# Best Moisture meter



## Quickstep (Apr 10, 2012)

After having some pepper mills start out beautiful only to crack and now having some wood from a cut down tree drying, I've decided to bite the bullet and get a moisture meter. I can see how the pin meters could be more accurate because they're in direct contact with the wood, but they're only accurate to the depth that you can drive the pins, right. The Lignomat SDM measures pinlessly to either 1/4" or 3/4" depth. 

So, please give me some advice..... Pin or pin less? Lignomat or something else?


This will be a gift from my wife, so money is no object!!!


----------



## sawdustfactory (Jan 30, 2011)

I have the lignomat mini. Works well enough for my needs.


----------



## Bill Boehme (Feb 9, 2014)

Something else -- a small digital scale that can measure grams or fractions of an ounce.

A moisture meter tells you the percentage moisture content, but what you really want to know is whether the wood is as dry as it is going to get. A moisture meter will only give you part of the answer because the final moisture content depends on your local climate. And, as you correctly noted, the moisture meter can't tell you how wet the wood is down deep -- only close to the surface. By weighing the wood periodically you will know when it is dry because the weight has finally stabilized. When it stops losing weight, it is as dry as it is going to get regardless of what the EMC happens to read. Besides that, a scale is cheaper than a moisture meter.

A moisture meter is more useful on a rough turned bowl, but not very good for a thick block of wood.


----------



## guglipm63 (Feb 27, 2013)

I too have a lignomat mini.

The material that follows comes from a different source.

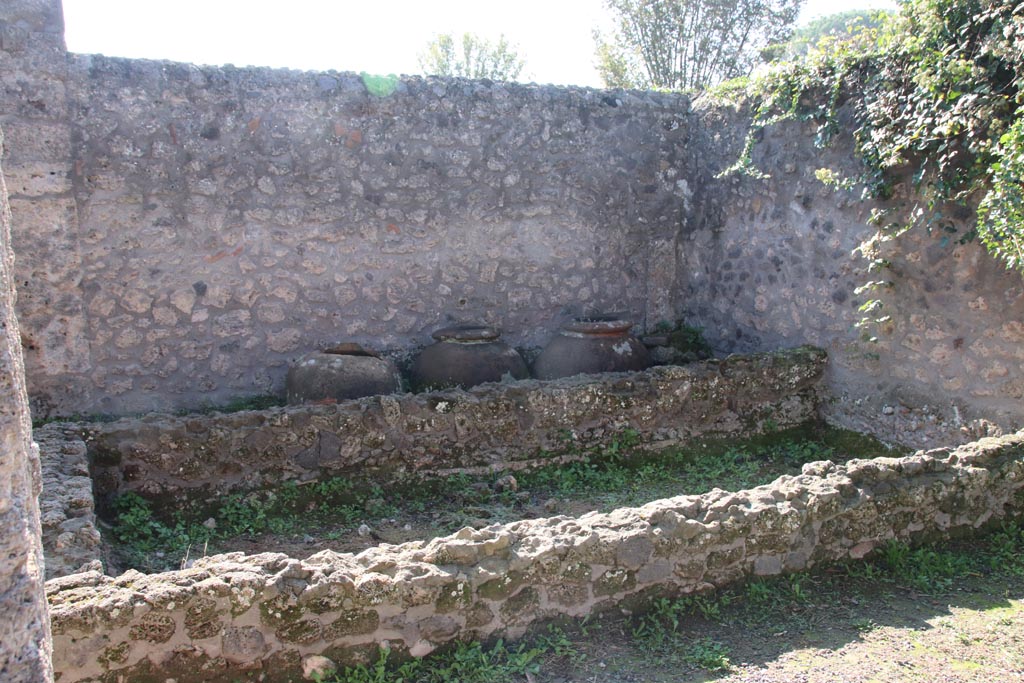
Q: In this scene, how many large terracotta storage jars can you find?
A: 3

I like it and works great


----------



## del schisler (Nov 5, 2009)

*moister meter*

the one's with pin's you can only drive with the meter and not very far, take the meter and just make the dimples than drive small brad as deep as you figure 1/2 of the depth and then toutch the pin's to the brad's , that will give you more depth , i have the general insterment, got it when they were $9.95 now look at them, i also have a delmhurst meter also, i take and go a couple degree's eather way and see if i am in the ball park, the only good way is to weigh the wood , i been doing wood working for 60 yrs or so, retired now so have lot's of time and wood on hand , also i stand my wood on end's and as streight, never had a problum , wood is fibers so moister run's down to the end's?? i stand them on a flat board also my 2 cents


----------



## Dave Paine (May 30, 2012)

I have a General Instruments moisture meter.

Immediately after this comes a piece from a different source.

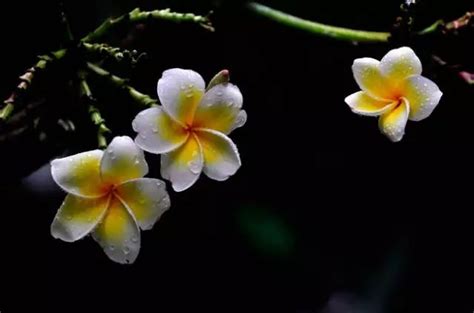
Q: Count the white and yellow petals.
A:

http://www.lowes.com/pd_78059-56005-MMD4E_0__

Perhaps not the most accurate, but as other mentioned, the only way to accurately know if the wood has reached equilibrium with the shop is to weigh the wood over an extended period and note the weight each time.

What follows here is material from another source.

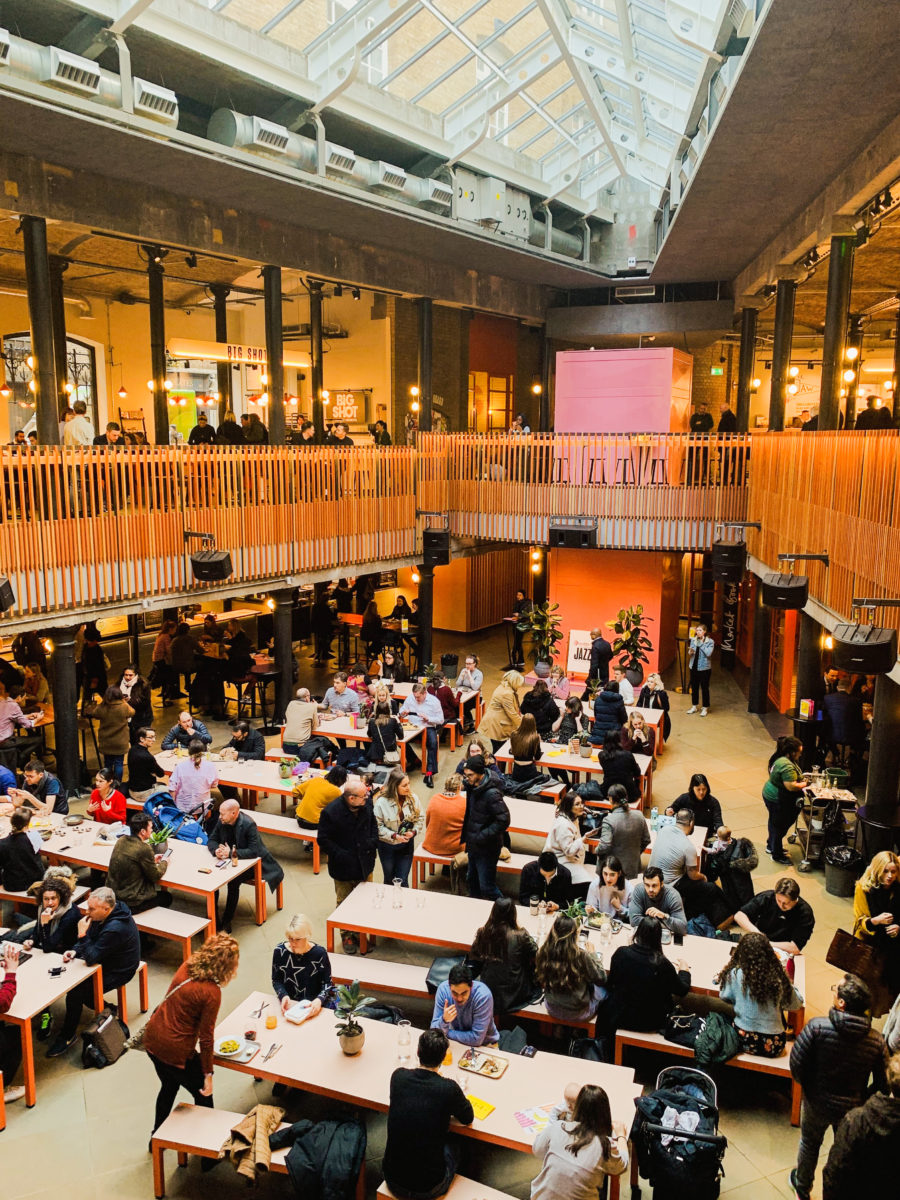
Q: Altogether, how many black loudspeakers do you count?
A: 7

Once you get whatever moisture meter you decide on and begin to use it, you will be surprised at the variation of moisture in a piece of wood.

Sap wood will be different to heart wood. End grain will be different to face gain. Soft areas will be different to dense areas. 

I use my moisture meter to determine for an approximate determination of the moisture. I am glad I purchased a moisture meter, but I think spending more money on the best may not have been useful.

If I have a rough turned piece and I really want to know it has reached equilibrium, I will weigh it over time and not use the moisture meter.


----------



## Quickstep (Apr 10, 2012)

Can you guys recommend a scale?


----------



## cabinetman (Jul 5, 2007)

Quickstep said:


> Can you guys recommend a scale?


It might depend on the size of the wood you want to weigh. A digital with pounds, ounces, or grams for the smaller sizes, a cooking scale might suffice, or a good fish or luggage scale. Of course if you get into larger lumber, it could be futile to check weight, especially if your lumber can't be picked up by one person. 

It's pretty humid where I am, and the lumber I buy is kiln dried, but, the MC can change in an afternoon, when the lumber starts to get acclimated. 








 








.


----------



## Quickstep (Apr 10, 2012)

At this point, I'm not making anything bigger than a pepper mill where I need to determine moisture content (or lack thereof). Right now I have a cocobolo blank that I'd guess weighs between 5 and 10 lbs. What I've seen from a very cursory scale shopping spree is that scales that have a total capacity of say 10 or 20 pounds have less overall resolution. Smaller scales that can only handle up to a pound or so have a resolution in fractions of a gram whereas scales that can handle 20+ pounds have resolution in fractions of an ounce.


----------



## del schisler (Nov 5, 2009)

Quickstep said:


> At this point, I'm not making anything bigger than a pepper mill where I need to determine moisture content (or lack thereof). Right now I have a cocobolo blank that I'd guess weighs between 5 and 10 lbs. What I've seen from a very cursory scale shopping spree is that scales that have a total capacity of say 10 or 20 pounds have less overall resolution. Smaller scales that can only handle up to a pound or so have a resolution in fractions of a gram whereas scales that can handle 20+ pounds have resolution in fractions of an ounce.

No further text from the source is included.